September 20th, 2010 at 11:11 pm
Hi Yolanda-
I agree that there is NO NEED to go to a gym, even if you want to get into the best shape of your life.
Personally, I prefer to workout outside in the sun, rain, sleet or snow. (Well, maybe I am exaggerating a little bit. Here in Central California we don’t see too much snow! But you get the point…)

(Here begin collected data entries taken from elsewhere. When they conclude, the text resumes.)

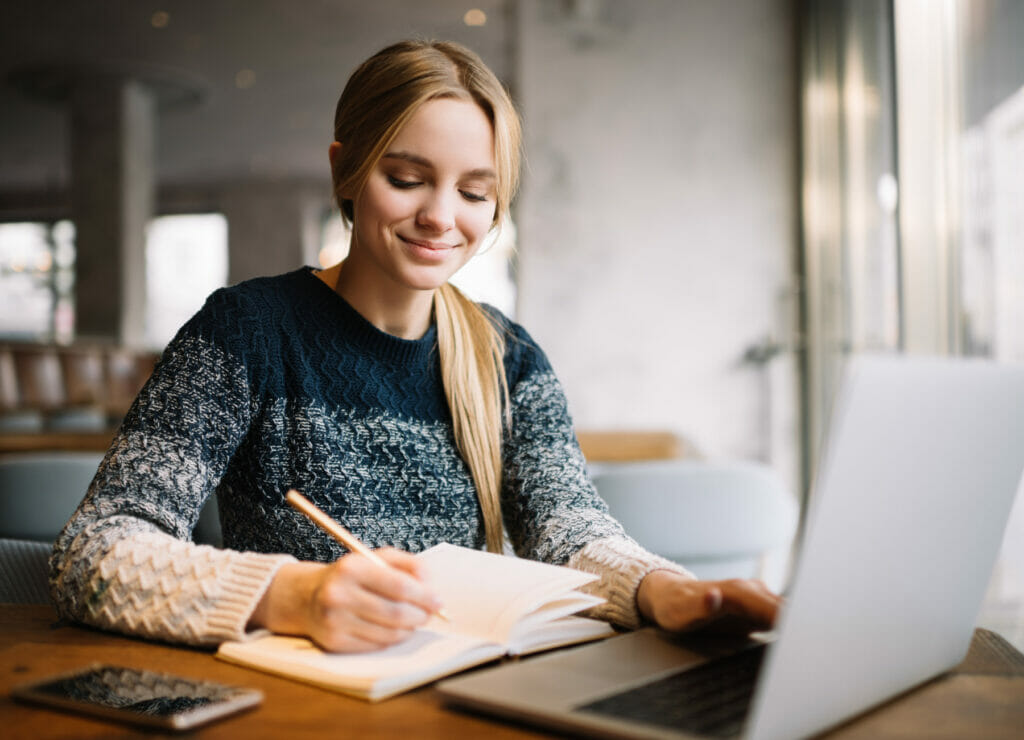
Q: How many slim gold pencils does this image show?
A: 1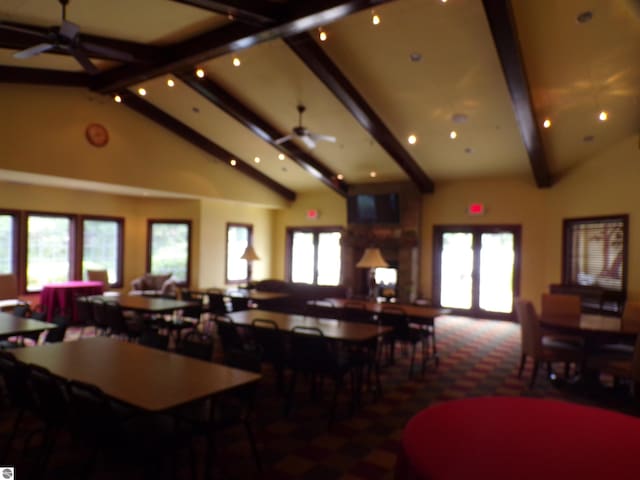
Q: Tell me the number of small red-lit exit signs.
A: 2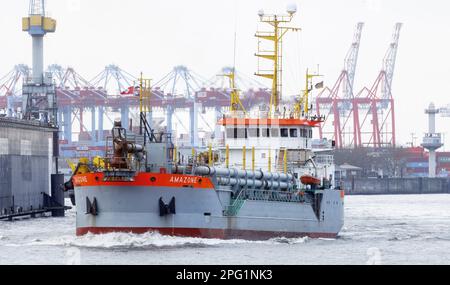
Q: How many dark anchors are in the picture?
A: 2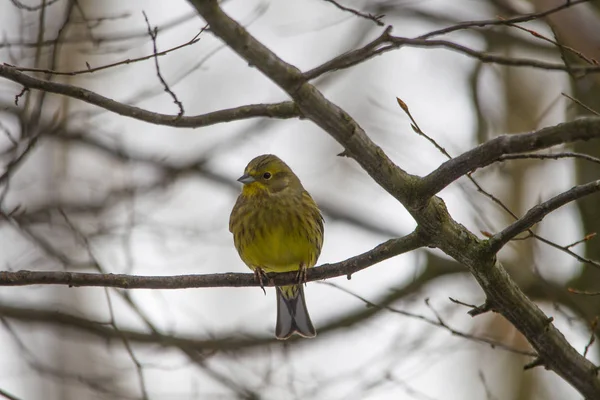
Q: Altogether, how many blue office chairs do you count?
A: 0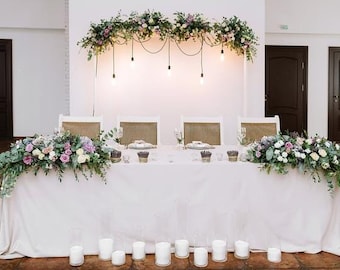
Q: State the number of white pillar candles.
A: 10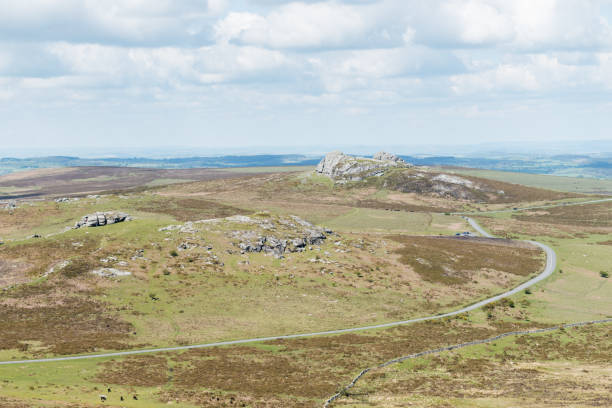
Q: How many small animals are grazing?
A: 4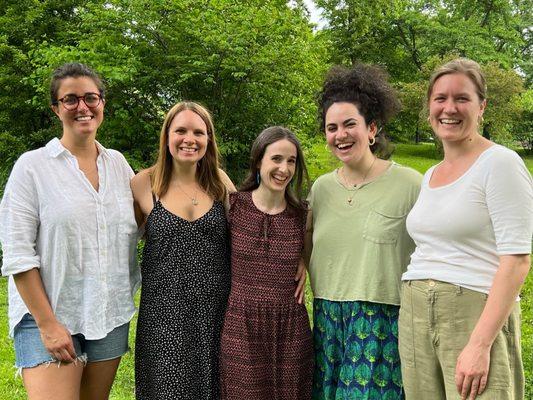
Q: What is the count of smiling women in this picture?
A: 5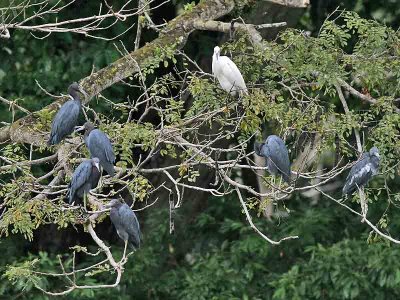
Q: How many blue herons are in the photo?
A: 6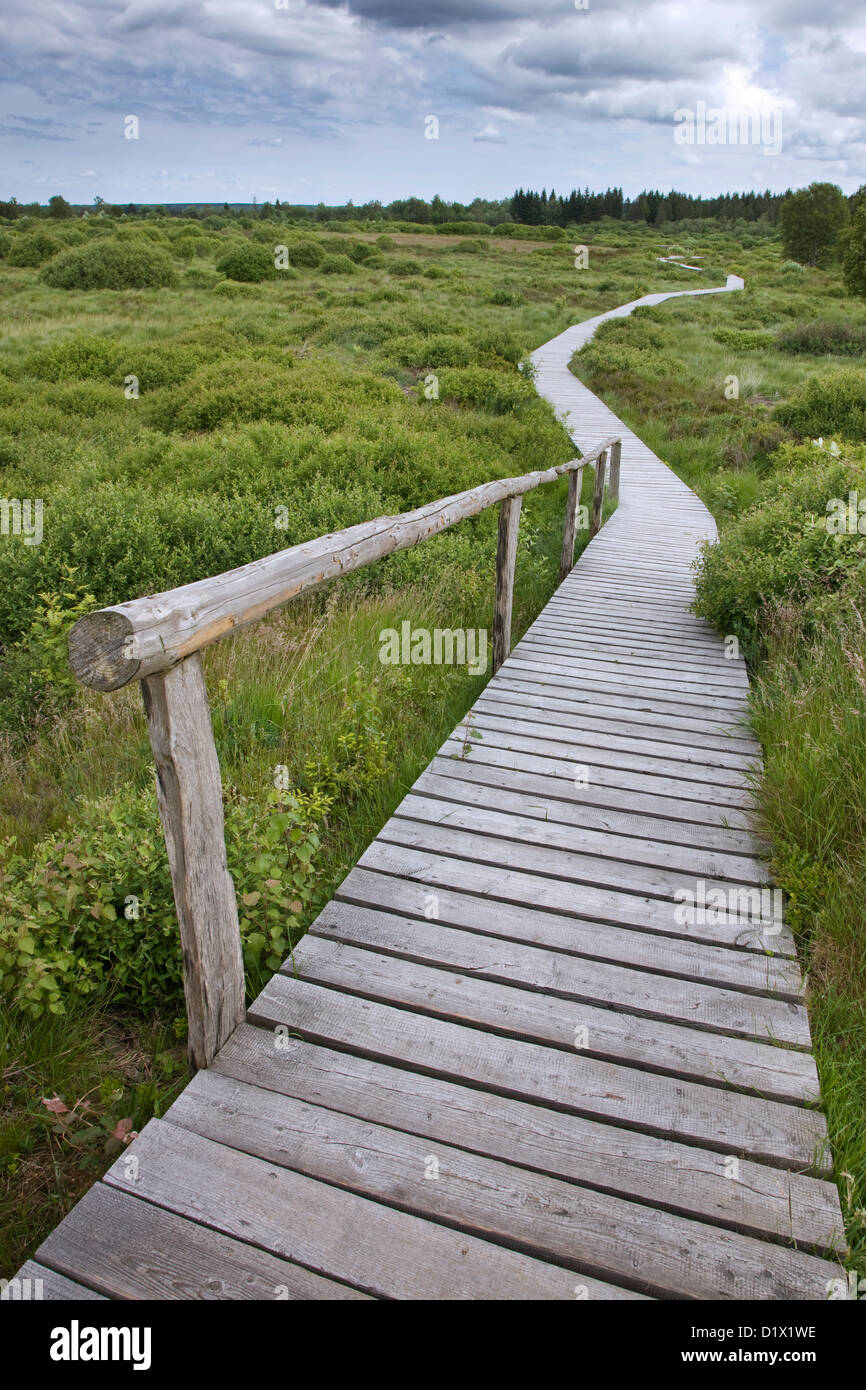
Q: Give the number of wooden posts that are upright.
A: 5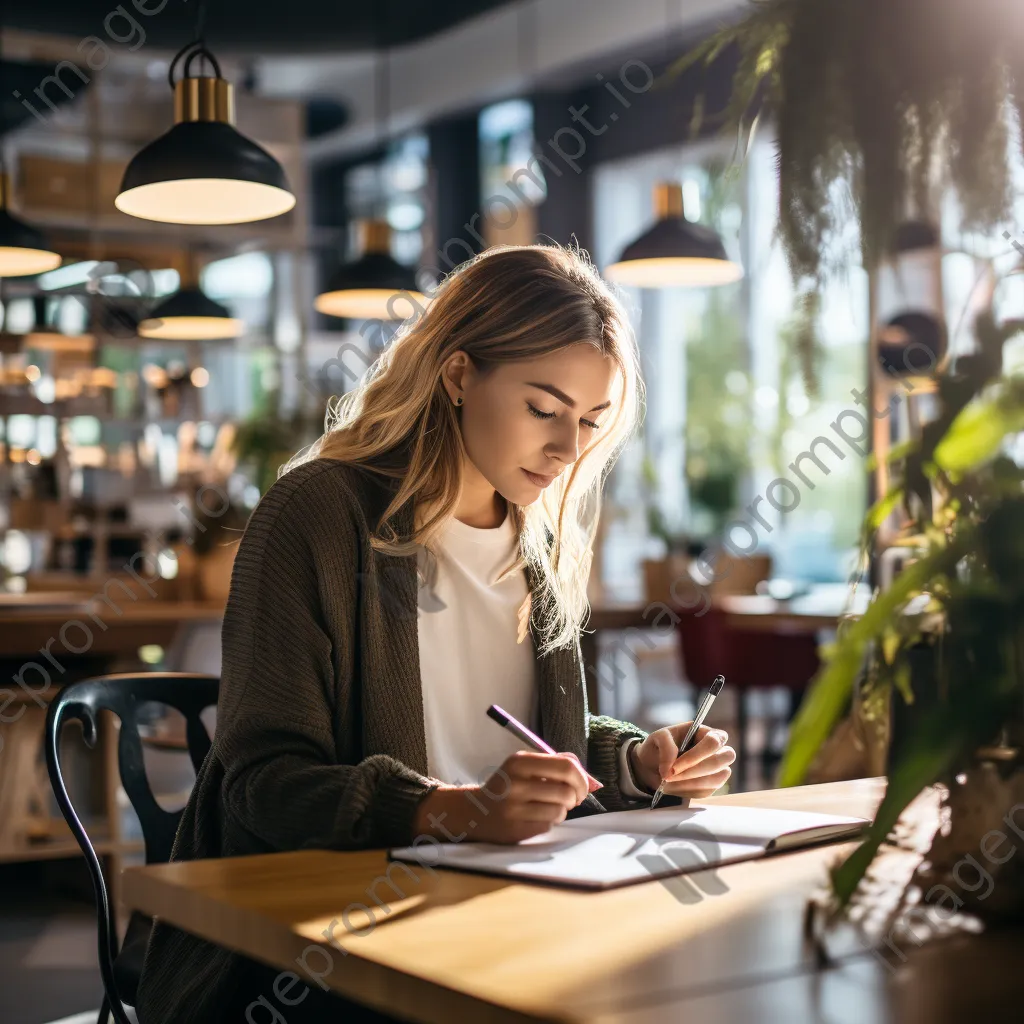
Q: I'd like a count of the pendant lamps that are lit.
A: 5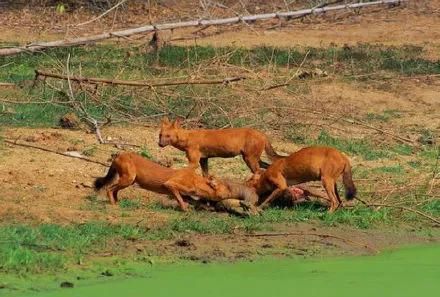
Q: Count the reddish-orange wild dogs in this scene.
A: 3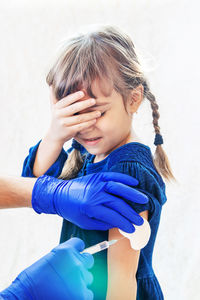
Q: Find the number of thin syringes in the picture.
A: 1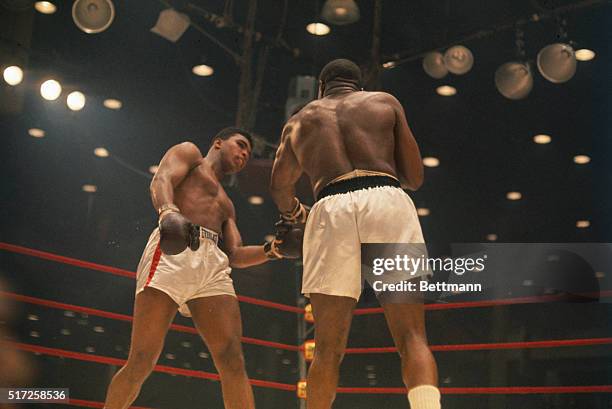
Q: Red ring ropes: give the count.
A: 4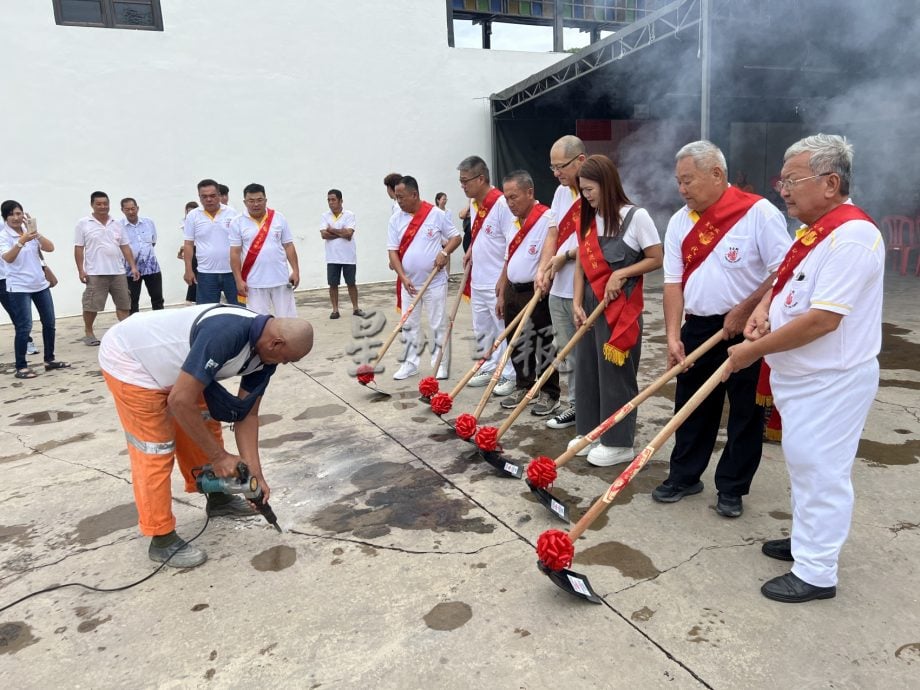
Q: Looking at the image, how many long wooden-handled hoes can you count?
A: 7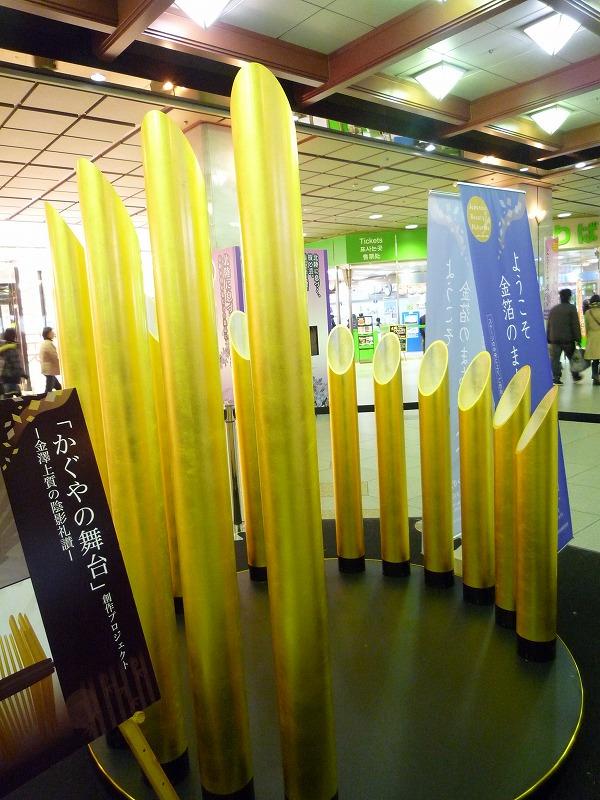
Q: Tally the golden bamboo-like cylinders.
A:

Also, when there is so much on our plates these days (work, marriage, kids, etc.) who has 6 or more hours per week to spend at a gym?
Here is a great workout I have used to help me lose nearly 30 pounds of fat in the past year, helping me get into the best shape of my life!
(Feel free to modify exercises and repetitions that are too difficult. The point is to work all the body’s major muscles. For example, for an easier variation of towel pullups (in which you throw the towel over an overhead beam or branch), throw the towel around a vertical post and do some towel rows instead.
Here is the circuit:
* 60 Jumping Jacks
* 10 Hindu Pushups
* 10 Walking Lunges for each leg
* Towel Pullups (stop 1-2 reps before failure)
* 10 Bodyweight Squats
* Plank Hold for 60 seconds (for sets 2 & 3 do side planks)
* 10 Burpees
* 50 Mountain Climbers
Rest for around a minute, then do it again as desired!
Let me know how this works!
-Ian
September 21st, 2010 at 4:48 pm
Great tips Ian! There’s no excuse to not workout.